Once, the Nawab of Junagadh heard the music of Premanand Swami at the Swaminarayan Mandir. He felt, “Such singing from the depth of the soul is not possible anywhere in the world.” Some time later some musicians from Gwalior came to sing the drupad rag before the Nawab. He told them, ‘‘After listening to Premanand, a sadhu of Swaminarayan, I no longer listen to anybody else’s music. His singing is matchless in this world.”

So, the musicians went to Gadhada to see Maharaj. It was noon when they arrived at Dada Khachar’s darbar. The assembly was about to disperse. But the musicians expressed their earnest desire to hear the music of Premanand Swami. Maharaj obliged and asked Premanand Swami to sing. Shriji Maharaj said him, “Sing the bhairav rag.” The musicians were amused to hear the request to sing at noon a rag which was traditionally sung at dawn.

"Chandan charchit Neel Kalevar..." the moment Premanand Swami began to sing the surrounding mood changed and everyone experienced the atmosphere of dawn.  The melodious notes of the bhairav rag flowing through his voice turned the noon into a cool refreshing dawn. The musicians became oblivious of everything on hearing the music of Premanand Swami.

Music and Poetry 

Premanand Swami was known for his poetic and musical talent. Premanand Swami composed the words of the Chesta Pad, which is sung and recited daily at all Swaminarayan Temples. He also wrote the Premanand Kavya. Swaminarayan also often referred to him as "Premsakhi."
Gopalanand Swami requested Premanand Swami to compile the Chesta Pad, which vividly describes Swaminarayan's daily routine and habits. Premanand Swami compiled the Vandu Pad, prior to Swaminarayan's death, for the purpose of meditation. The Vandu Pad describes the beauty and appearance of Swaminarayan.
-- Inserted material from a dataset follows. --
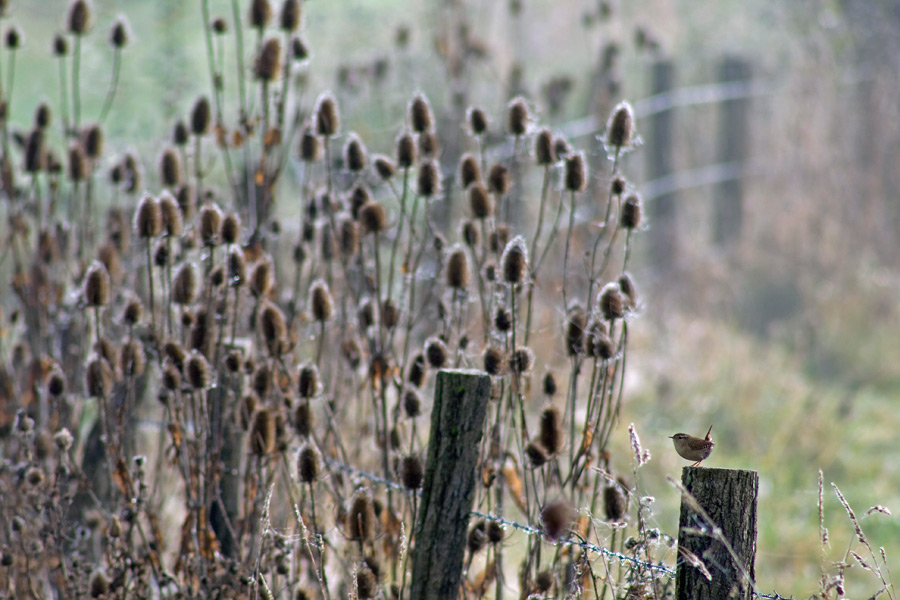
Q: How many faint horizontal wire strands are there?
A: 2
Once, a devotee of Mataji came to Maharaj and sang a ballad praising her. Maharaj drew the attention of the sadhus towards the sincerity and devotion of that devotee. Premanand Swami got up and instantly composed a kirtan while focusing on the murti of Maharaj. He sang:

“Vandu Sahajãnand rasrup anupam sãrne re lol,

Jene bhajtã chhute fand, kare bhav pãr ne re lol...”
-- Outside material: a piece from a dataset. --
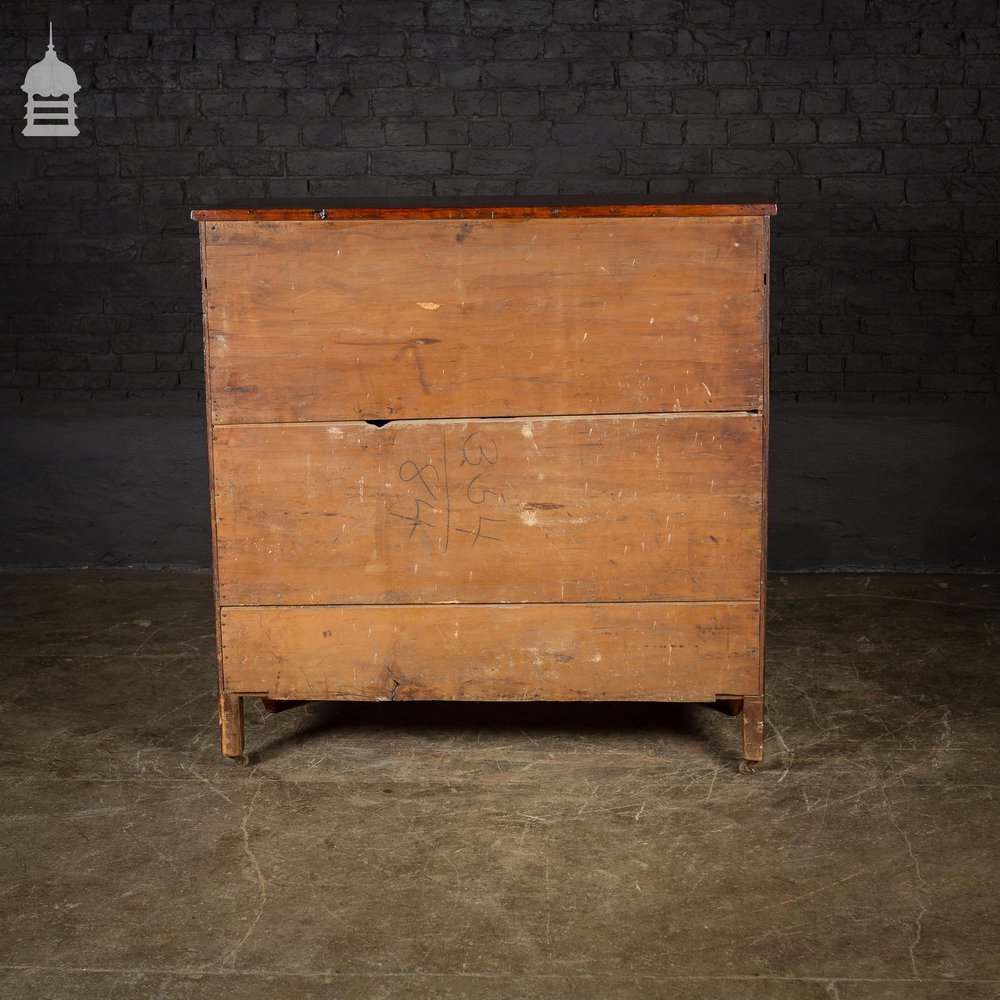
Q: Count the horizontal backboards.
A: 3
Maharaj Himself started swaying to the beats and tunes of this bhajan. The whole assembly was completely spellbound. When these eight pads were over, Maharaj could not hide his joy. He said to Swami, “You have sung very beautiful kirtans. Hearing these kirtans, I thought that this sadhu has so much focus on the murti of God, that I should get up and prostrate to him. If one meditates on God in the way described in these pads, one is liberated from the clutches of kal, karma and maya.”

Once, after attending the arti, Shriji Maharaj entered the room of Vasudev Narayan. Here, Laduba and Jivuba asked a question to Maharaj, “Maharaj, you had given our father your darshan in the form of Shri Krishna. But Shri Krishna is the master of Golok whereas you say you are the master of Akshardham. So, what should we understand?” At that time Maharaj explained to them his form as Purna Purushottam – the supreme God.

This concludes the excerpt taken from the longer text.